Reputation: 663
In snakemake, you can call external scripts like so:
rule NAME:
input:
"path/to/inputfile",
"path/to/other/inputfile"
output:
"path/to/outputfile",
"path/to/another/outputfile"
script:
"path/to/script.R"
This gives convenient access to an S4 object named snakemake
inside the R script.
Now in my case, I am running snakemake on a SLURM cluster, and I need to load R with module load R/3.6.0
before an Rscript can be executed, otherwise the job will return:
/usr/bin/bash: Rscript: command not found
How can I tell snakemake to do that?
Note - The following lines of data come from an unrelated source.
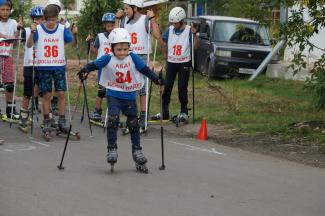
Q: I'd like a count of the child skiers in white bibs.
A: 7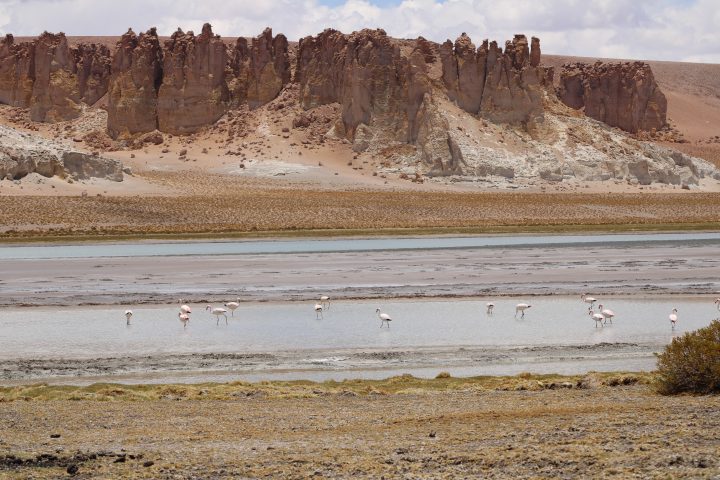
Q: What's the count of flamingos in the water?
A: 15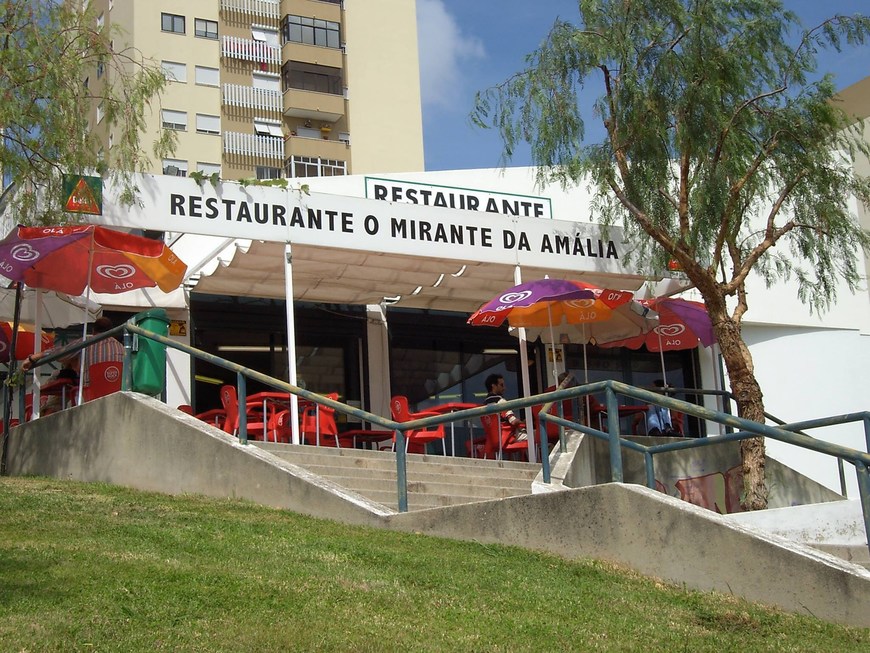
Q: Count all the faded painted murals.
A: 1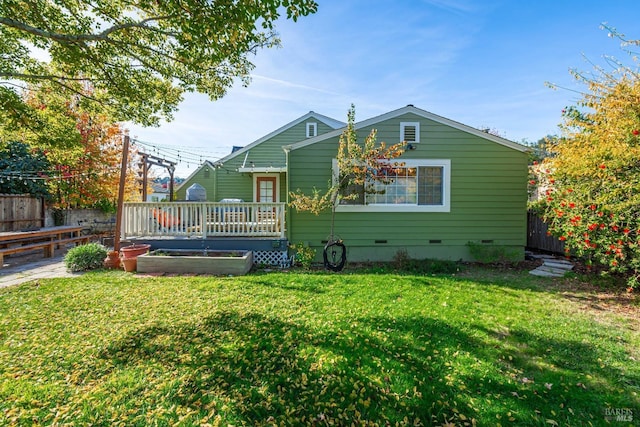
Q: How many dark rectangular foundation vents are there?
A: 4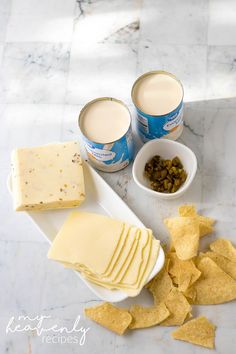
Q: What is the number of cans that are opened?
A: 2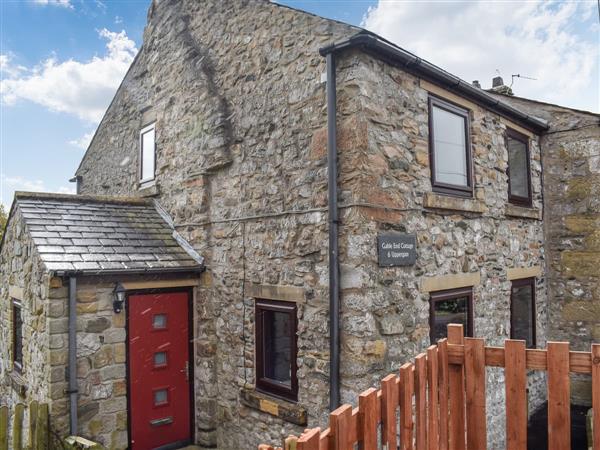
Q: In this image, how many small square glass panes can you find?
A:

If I run the rule as a shell instead of a script, my R script unfortunately has no access to the snakemake
object, so this is no desired solution:
shell:
"module load R/3.6.0;"
"Rscript path/to/script.R"
Upvotes: 4
Views: 2348
Reputation: 346
maybe u are finding envmodules, which is a derective of snakemake that activate cluster module , just like module load;
rule your_rule:
input:
output:
envmodules:
"R/3.6.0"
shell:
"some Rscript"
Upvotes: 2
Reputation: 3368
You cannot call a shell command using the script
tag. You definitely have to use the shell
tag. You can always add your inputs and outputs as arguments:
rule NAME:
input:
in1="path/to/inputfile",
in2="path/to/other/inputfile"
output:
out1="path/to/outputfile",
out2="path/to/another/outputfile"
shell:
"""
module load R/3.6.0
Rscript path/to/script.R {input.in1} {input.in2} {output.out1} {output.out2}
"""
and get your arguments in the R script:
args=commandArgs(trailingOnly=TRUE)
inFile1=args[1]
inFile2=args[2]
outFile1=args[3]
outFile2=args[4]
Use of conda environment:
You can specify a conda environment to use for a specific rule:
rule NAME:
input:
in1="path/to/inputfile",
in2="path/to/other/inputfile"
output:
out1="path/to/outputfile",
out2="path/to/another/outputfile"
conda: "r.yml"
script:
"path/to/script.R"
and in you r.yml file:
name: rEnv
channels:
- r
dependencies:
- r-base=3.6
Then when you run snakemake:
snakemake .... --use-conda
Snakemake will install all environments prior to running and each environment will be activated inside the job sent to slurm.
Upvotes: 4
Reputation: 9062
If your concern is to call the arguments by name in the Rscript command, you could have something like this (basically an extension of Eric's answer):
rule NAME:
input:
in1="path/to/inputfile",
in2="path/to/other/inputfile"
output:
out1="path/to/outputfile",
out2="path/to/another/outputfile"
shell:
r"""
module load R/3.6.0
Rscript path/to/script.R \
inFile1={input.in1} inFile2={input.in2} \
outFile1={output.out1} outFile2={output.out2}
"""
Then inside script.R
you access each argument by parsing the command line:
args <- commandArgs(trailingOnly= TRUE)
for(x in args){
if(grepl('^inFile1=', x)){
inFile1 <- sub('^inFile1=', '', x)
}
else if(grepl('^inFile2=', x)){
inFile2 <- sub('^inFile2=', '', x)
}
else if(grepl('^outFile1=', x)){
outFile1 <- sub('^outFile1=', '', x)
}
else if(grepl('^outFile2=', x)){
outFile2 <- sub('^outFile2=', '', x)
}
else {
stop(sprintf('Unrecognized argument %s', x))
}
}
# Do stuff with inFile1, inFile2, etc...
Consider also some library designed for parsing the command line, myself I'm quite happy with argparse for R
Upvotes: 2